Namun ternyata, kebisingan itu berasal dari suara-suara sahabat baiknya. Yoan-Ica membangunkannya sambil menyanyikan happy birthday... Dan digeletakkannya di samping si jabang bayi itu, Ica, datang membawa hot dog dengan lilin merah berangkakan 20 menyala di atasnya. Sedangkan Yoan dengan kue cokelat. Hhm, kejutan yang benar-benar awalnya dihindari. Tapi, kalau sudah begini, ia harus meniup lilin-lilin itu dan ini, secara tidak langsung, meresmikan usianya yang kedua puluh.
Malamnya, ia sudah berpikir tidak akan ada lagi kejutan, karena semuanya telah usai. Apalagi orang seperti dia, yang sedikit temannya, yang tidak pandai bergaul, maka dirasanya kejutan Yoan-Ica itu adalah kejutan pertama sekaligus kejutan terakhir.
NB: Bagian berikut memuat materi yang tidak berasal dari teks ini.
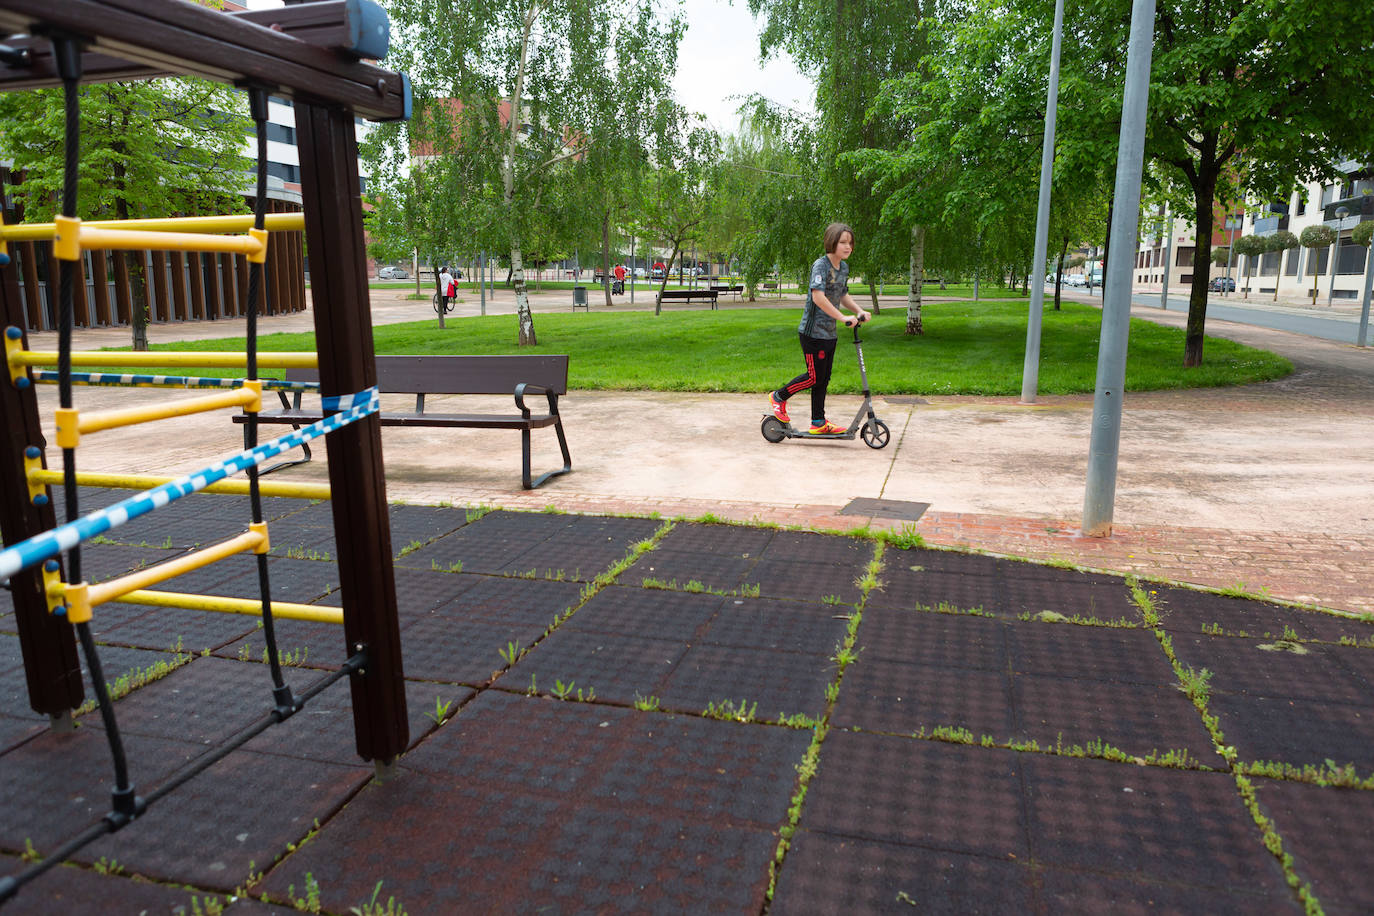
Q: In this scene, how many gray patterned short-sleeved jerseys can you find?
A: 1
Sekali lagi, Tuhan punya cara tersendiri dengan kejutan-kejutan di tiap detiknya.
Dwi Rahmaisyah dan Tiara Maulida - anak-anak Pelantar Kusam - datang ke rumah. Tidak ada yang mencurigakan. Karena sedari awal kami sudah berencana untuk pergi bersama ke Pulau Penyengat, untuk nonton Opera Mak Jogi bersama Husnizar Hood. Akan tetapi, mereka berdua datang ke rumah tidak dengan tangan kosong.
Mereka datang sambil membawa sekotak kecil brownies cokelat yang sangat berbeda. Di atasnya, terdapat Shaun The Sheep, yang membuat cake ini menjadi sulit dimakan. Apatah tidak, unik dan lucu banget. Sayaaaannggg banget mau makan.
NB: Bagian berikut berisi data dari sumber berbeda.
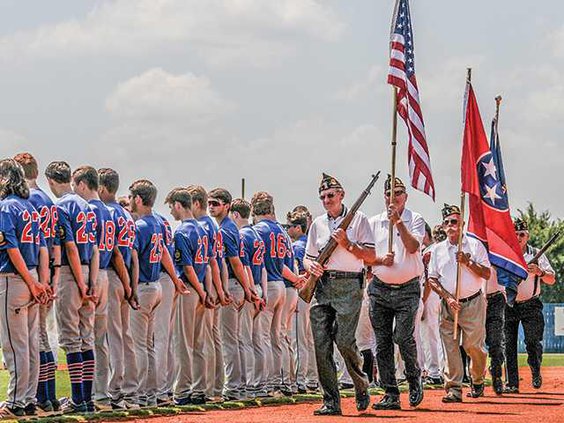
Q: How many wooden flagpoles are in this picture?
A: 3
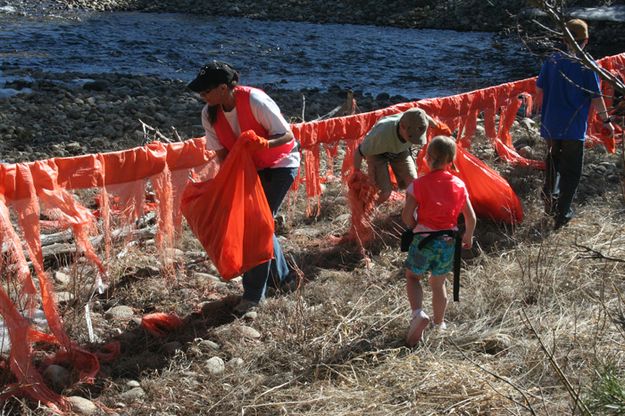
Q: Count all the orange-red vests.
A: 2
Hhmm... terima kasih, Dwi dan Tiara. You're all the best... :)
Di Pulau Penyengat, rintik-rintik hujan sempat turun dari langit. Namun, tidak menghalangi kemeriahan untuk menyaksikan Opera Mak Jogi. Sungguh memuaskan bisa nonton Opera yang ciamik, ditambah dengan menyeberang Tanjungpinang-Penyengat, untuk kali pertama, di malam hari. Angin-angin laut berembus dingin, sambil mengalirkan beberapa ide-ide yang siap ditumpahkan.
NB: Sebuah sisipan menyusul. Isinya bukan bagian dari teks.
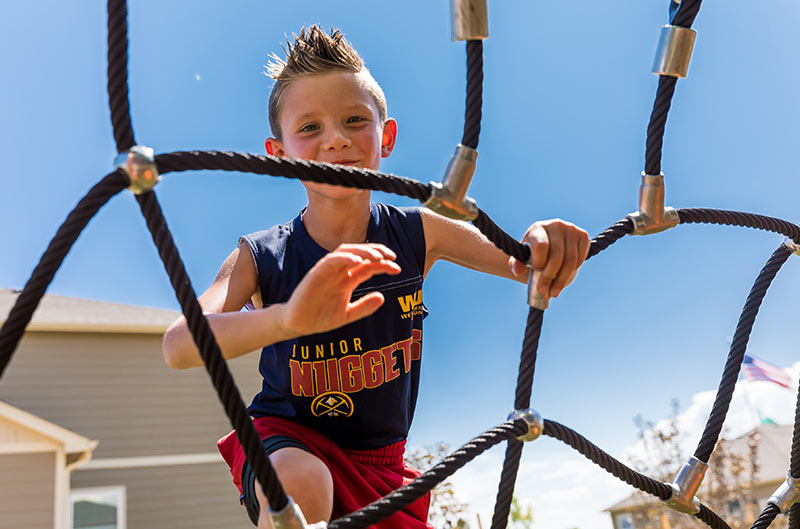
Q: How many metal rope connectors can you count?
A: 11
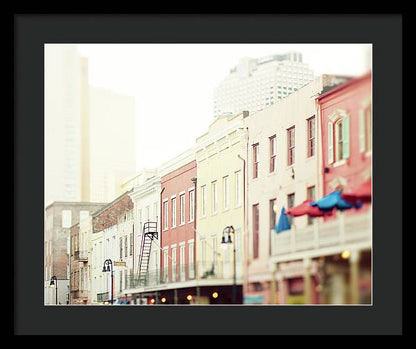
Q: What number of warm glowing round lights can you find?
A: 5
Tapi, di Dermaga Pulau Penyengat, semua ide yang sudah terjaring terlepas seketika.
Adalah kejutan selanjutnya yang melepaskan ide-ide tersebut.
Terigu dan telur datang silih berganti, hinggap di kepala. Bisa kaubayangkan bagaimana rasanya itu? Serasa menjadi gorengan yang tinggal menunggu minyak panas saja. Bertubi-tubi terigu dan telur bersarang di hampir seluruh badan. Dan ini, jelas, kepala puaknya, tak lain dan tak bukan adalah Yoan.
Anehnya, kenapa tiba-tiba mendadak kehilangan konsentrasi untuk menghindar. Dan akhirnya hanya sanggup bersikap pasrah; menjadi obyek bulan-bulanan di tengah gelapnya dermaga ke Penyengat.
Hampir semua orang aneh memandangi sosok pria tambun, dengan kepala seluruh badan berlumur terigu dan telur. Mungkin mereka berpikir, ini adalah sosok gorengan yang lari dari minyak panas. Ah, terserang orang deh mau ngomong apa. Show must go on.
Demi menantang mental, Yoan menawarkan untuk makan malam di Potong Lembu. Pantang dicabar. Maka tawaran itu disanggupi. Maka jadilah, hampir seluruh orang yang sedang makan saling mengalihkan pandangan pada pria yang baru datang lengkap dengan bau adonan - paduan telur dan terigu. Mereka terkekeh melihat pandangan yang absurd sekaligus aneh itu. Ah, tapi usah diambil pusing. Ini pula kan setahun sekali. Maka tak mengapalah dijabani.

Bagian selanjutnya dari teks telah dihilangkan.